For almost half a century the technological progress of Italy has unfolded hand in hand with the global success of the Ivrea-based company. Now an exhibition celebrates its 16 Compassi d’Oro, an unparalleled record for a company able to combine innovation, design and Italianness.

Fifty years – those ranging from 1954 to 2001 – are the time span in which Italy went from an agricultural economy to the first personal computers. A transition in which Olivetti had the role of the protagonist, shaping and leading the technological future of the country with an unprecedented and ambitious vision. In this half-century, during which – to paraphrase Pier Paolo Pasolini – the fireflies disappeared and the monitors lit up, Italy, like the Ivrea-based company, witnessed the ecstasy of the economic ‘boom’ alternate with the trade union tensions of the Years of Lead, the roaring hedonistic years of the Milano da Bere with the decline of its once glorious firms.

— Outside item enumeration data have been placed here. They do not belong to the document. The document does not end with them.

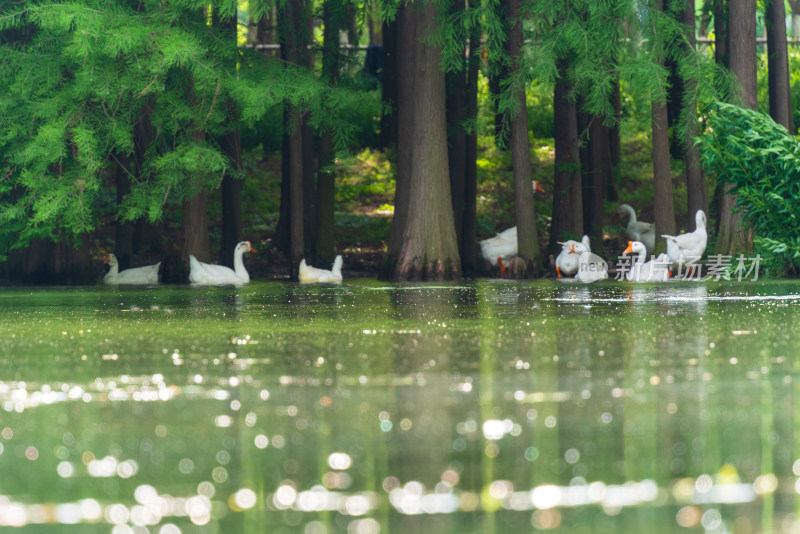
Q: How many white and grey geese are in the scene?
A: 9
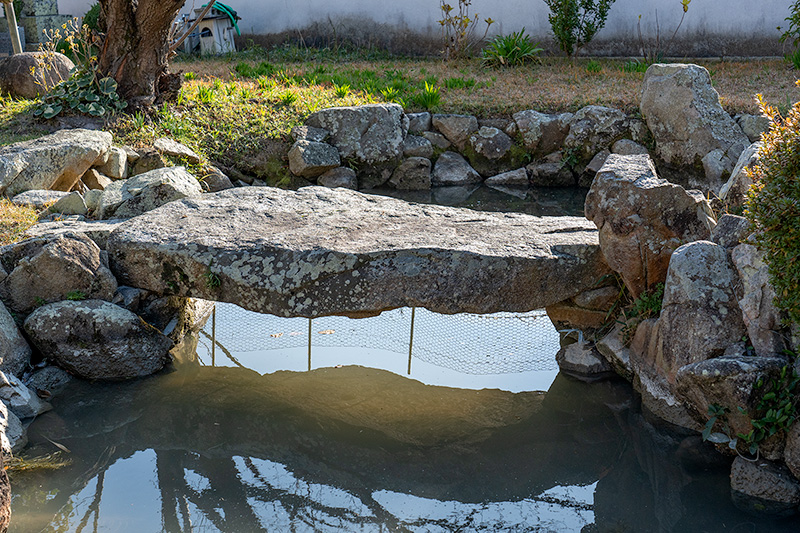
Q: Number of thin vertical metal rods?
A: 3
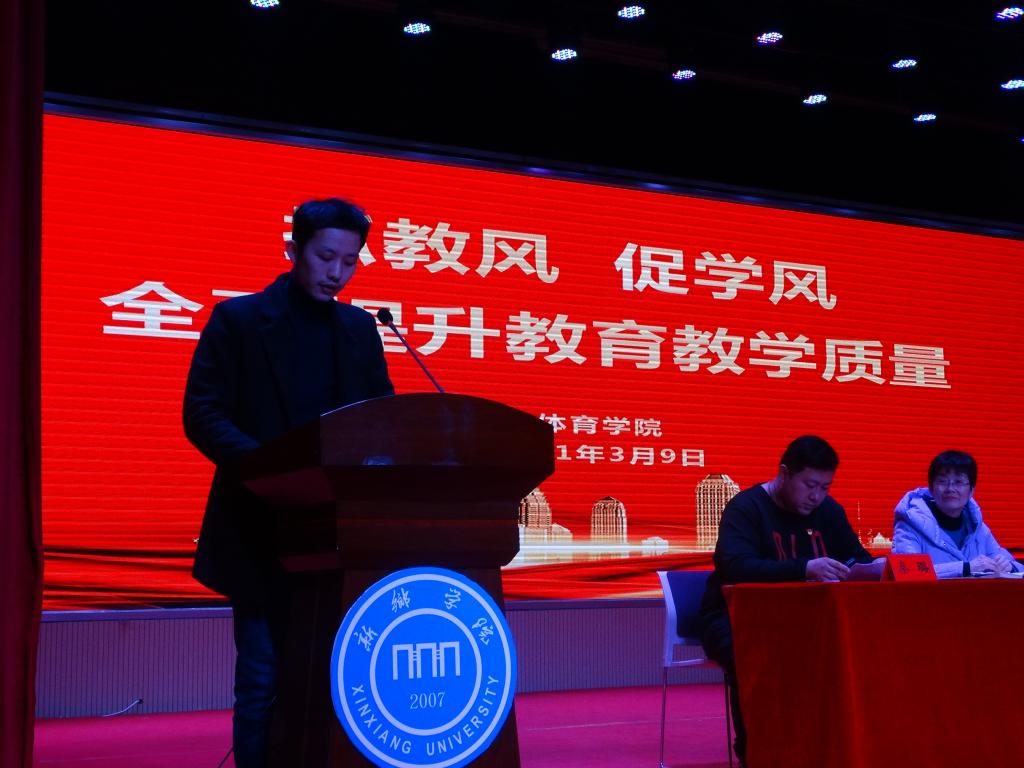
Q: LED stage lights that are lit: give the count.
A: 11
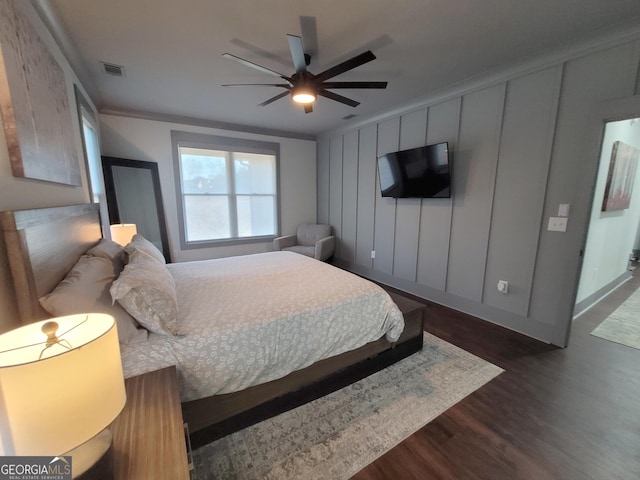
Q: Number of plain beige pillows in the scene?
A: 2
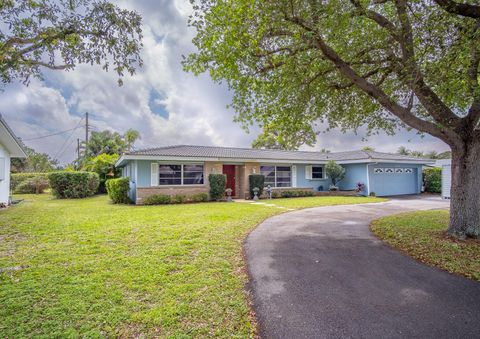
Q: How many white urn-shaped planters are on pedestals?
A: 2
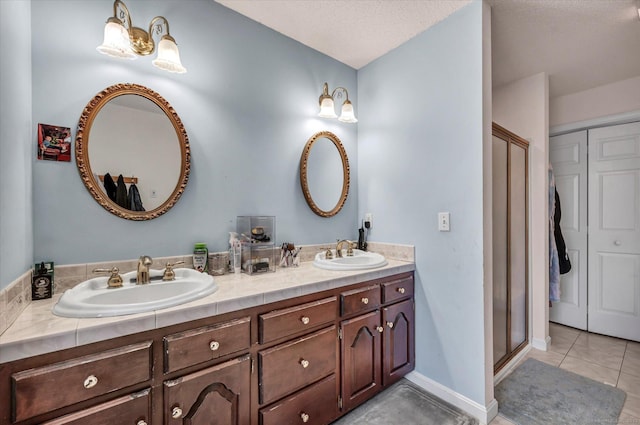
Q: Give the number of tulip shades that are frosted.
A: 4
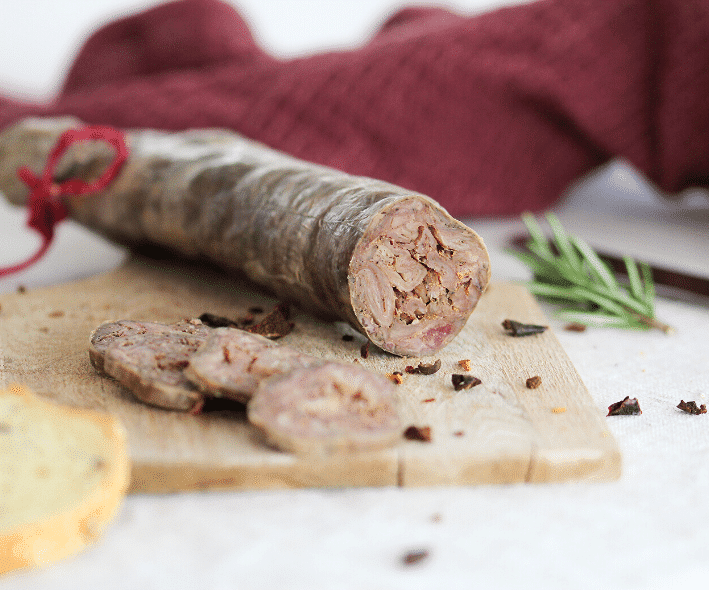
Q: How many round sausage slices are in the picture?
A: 4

The trajectory of this socio-technological change is traced by the Compasso d’Oro, a prize that, born out of an intuition of Domus’ historic director Gio Ponti and Alberto Rosselli, since 1954 awards the best innovations in the field of industrial design. 

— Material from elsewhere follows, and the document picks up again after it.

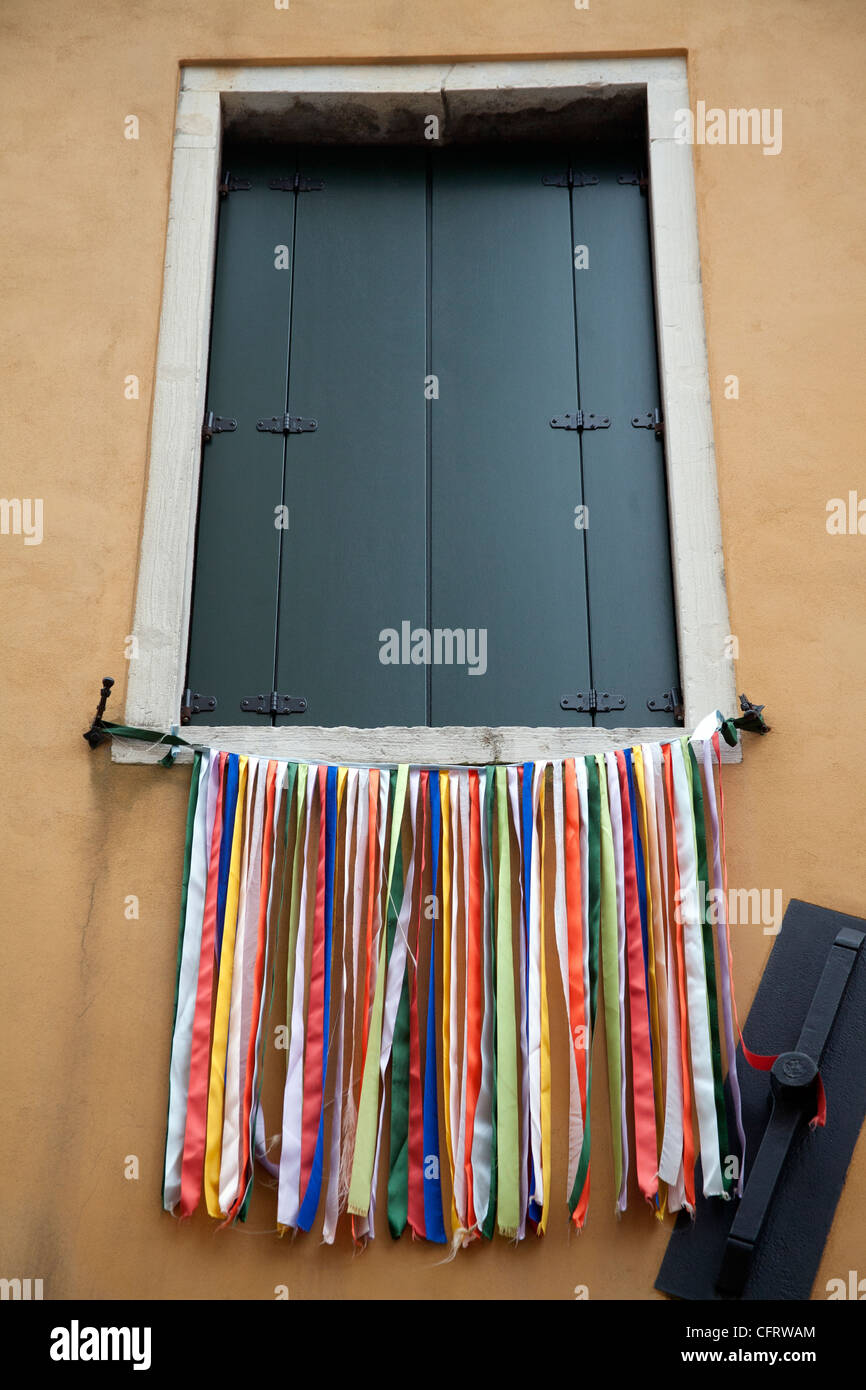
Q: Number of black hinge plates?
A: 12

It is therefore no coincidence that the most prized company in the history of the prestigious award is Olivetti. Its 16 awards are now on display at the ADI Design Museum – an association that has been responsible for awarding the Compasso d’Oro since 1964 – to spark reflections on the timeless role of the technological machine once its limited practical usability has ceased.

Egidio Bonfante, Manifesto, 1970. Courtesy ADI Design Museum
Egidio Bonfante, Manifesto, 1970. Courtesy ADI Design Museum

“We wondered how we could show machines that are now totally defunct objects. Unlike art or furniture, which when they go out of fashion retain their function, machines decay,” explains Manolo De Giorgi, curator of the exhibition “Podium 16 – I Compassi d’Oro di Olivetti”. At the heart of the curatorial concept is the need to interact with a new audience, made up of twenty-year-olds and design students, who can thus receive stimuli useful for their future careers.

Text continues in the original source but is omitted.